Hmmm, let's see now. The old Soviet Union owned auto factories, and made consumer autos.

As I understand it, if one could afford the auto and placed an order it could take as long as ten years before you'd actually see your auto. When it arrived and you actually drove it the first thing you noticed was the extremely poor quality of the parts and their assembly. In other words they were pieces of shit, and you couldn't give them away outside the Soviet Union.

Government owned auto plants and government guarantees didn't work to well for them, so why are we to imagine that they are going to work well for us?

I know I know (holding hand up), it's because the American union worker will always be much more conscienctious than the Soviet Union worker ever was…..tis true! And, the designers and suppliers will be devoted to quality above all….tis true!

Mr. Econotarian March 30, 2009 at 8:07 pm

Obama: "We cannot, we must not, and we will not let our auto industry simply vanish."

Me: Why not? Ever hear of Schumpeter? Besides, we have a perfectly good auto industry in the US, it just happens to report to people in Tokyo.

Obama: "This industry is, like no other, an emblem of the American spirit; a once and future symbol of America's success."

Me: Let's not spend tax dollars on an emblem. Detroit is not an emblem of future success, Google is.

Obama: "Recently, Chrysler reached out and found what could be a potential partner — the international car company Fiat "

Me: I hope Fiat is ready for a 90% tax on their executives! They are crazy if they try to get involved with GM given the current US government actions.

Obama: "Still, such a deal would require an additional investment of tax dollars"

Me: So you mean it will lose money.
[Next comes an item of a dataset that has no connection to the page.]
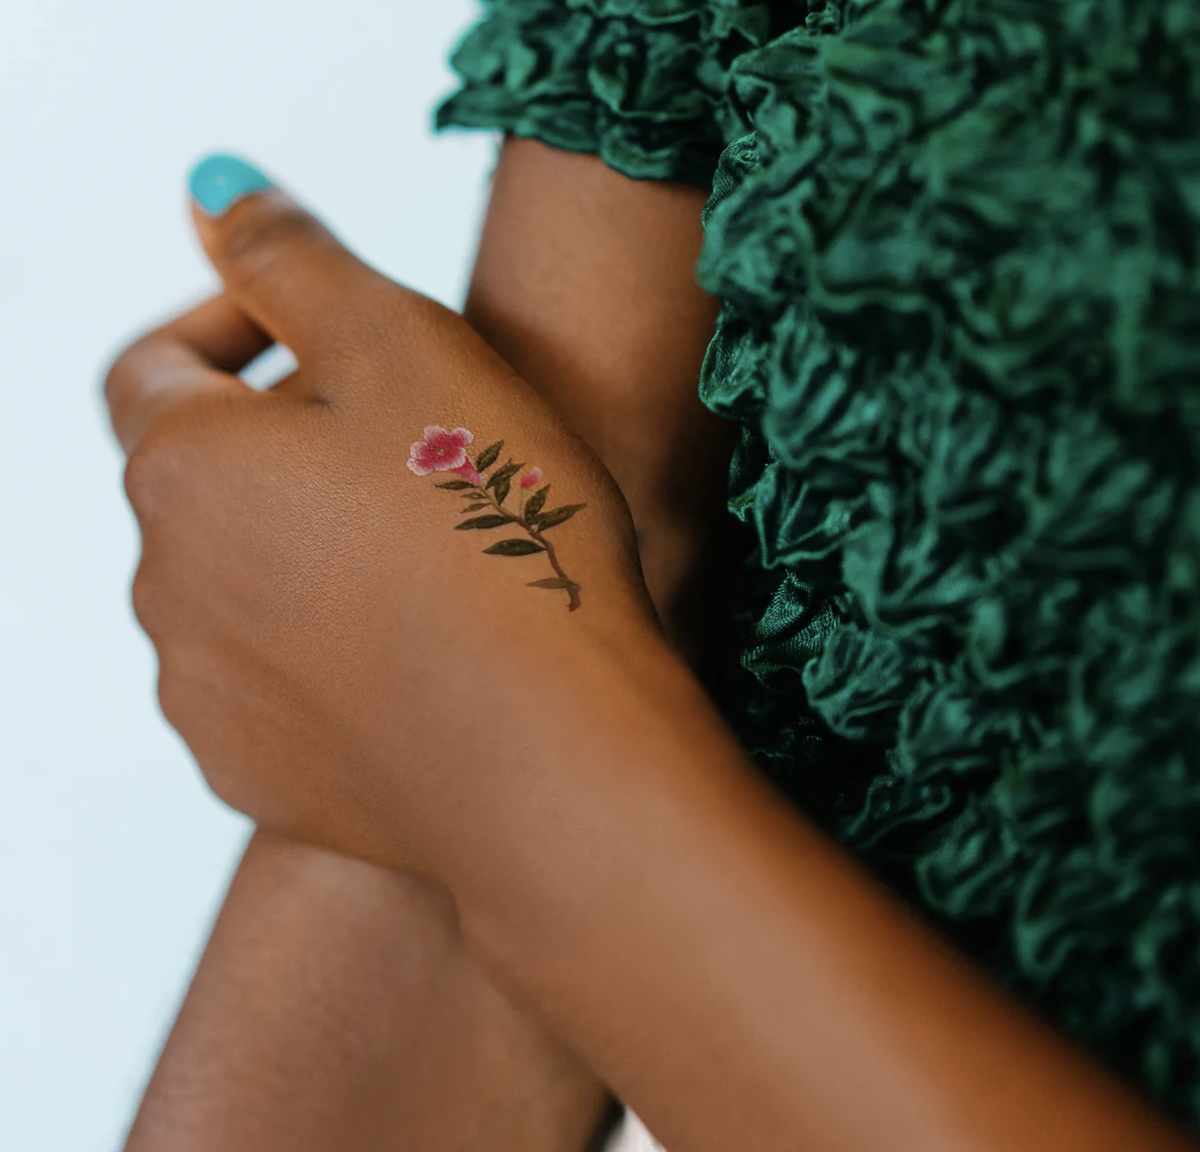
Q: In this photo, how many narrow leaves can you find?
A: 11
If it wouldn't lose money, you could raise capital to achieve it.

Obama: "if you buy a car anytime this year, you may be able to deduct the cost of any sales and excise taxes."

Me: Perhaps you should do the same thing for the payroll tax…
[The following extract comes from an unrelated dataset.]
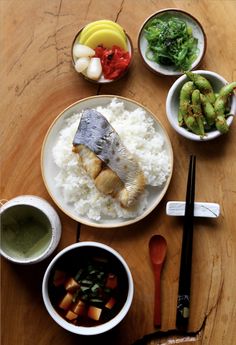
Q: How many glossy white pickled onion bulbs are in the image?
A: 3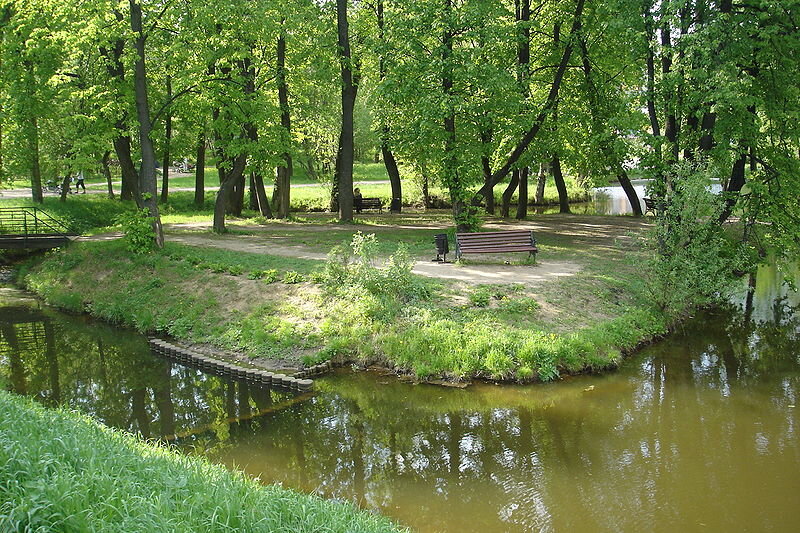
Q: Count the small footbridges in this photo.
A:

Obama: "Finally, several members of Congress have proposed an even more ambitious incentive program to increase car sales while modernizing our auto fleet."

Me: I assume you mean "increase American-owned car company sales". More protectionism, super! The WTO will love that.
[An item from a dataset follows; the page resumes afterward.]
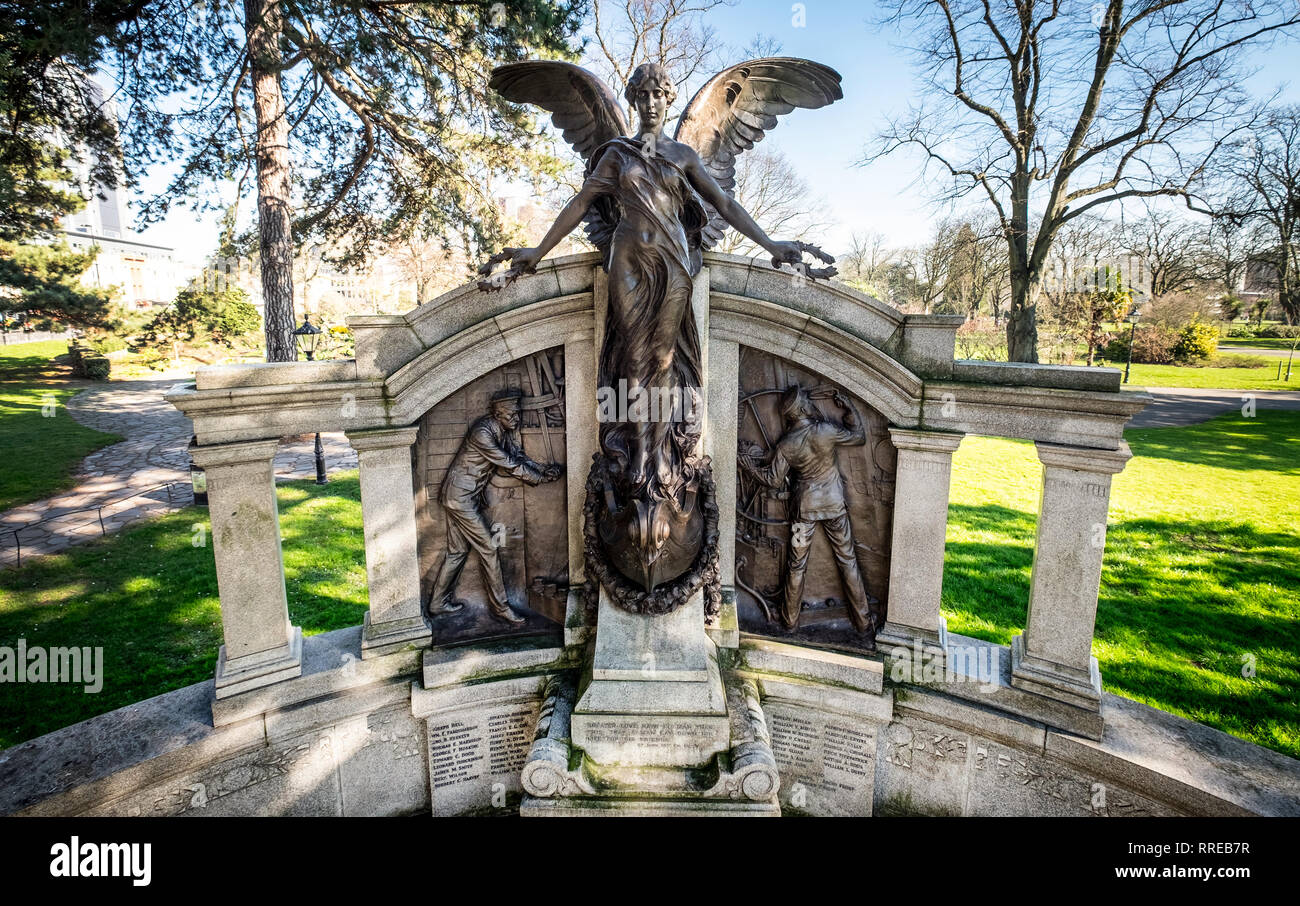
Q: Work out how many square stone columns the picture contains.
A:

Obama: "But I want every American to know that the path I am laying out today is our best chance to make sure the cars of the future are built where they've always been built — in Detroit and across the Midwest; to make America's auto industry in the 21st century what it was in the 20th century"

Me: The cars of the future are being built by people in Kentucky, Indiana, Texas, Alabama, West Virginia, and California. You can't turn back the clock. You can only move forward.

Obama: "I got my start fighting for working families in the shadows of a shuttered steel plant…"

Me: And how is that steel plant doing today? Still shuttered, huh?

Obama: "Remember that it is precisely in times like these — in moments of trial, and moments of hardship — that Americans rediscover the ingenuity and resilience that makes us who we are. "

Me: Yes, creative destruction is often the basis of new entrepeneurism, exactly what you are trying to avoid from happening.

Methinks March 30, 2009 at 8:50 pm

Obama: "I got my start fighting for working families in the shadows of a shuttered steel plant…"

Yeah, because we all know that the only families who work are the unemployed families and the proletariat. Anyone who actually works and succeeds – that is, makes a lot of money – is merely leaching off the unemployed or barely employable working families. Exploiters. Oh, if only they opened that plant and tossed…..nevermind.

vidyohs March 31, 2009 at 6:16 am

Good stuff Mr. Econotarian,

Unfortunately with thinking like that the White House would treat you like toxic waste. Be nice if you could get it in front of Obama.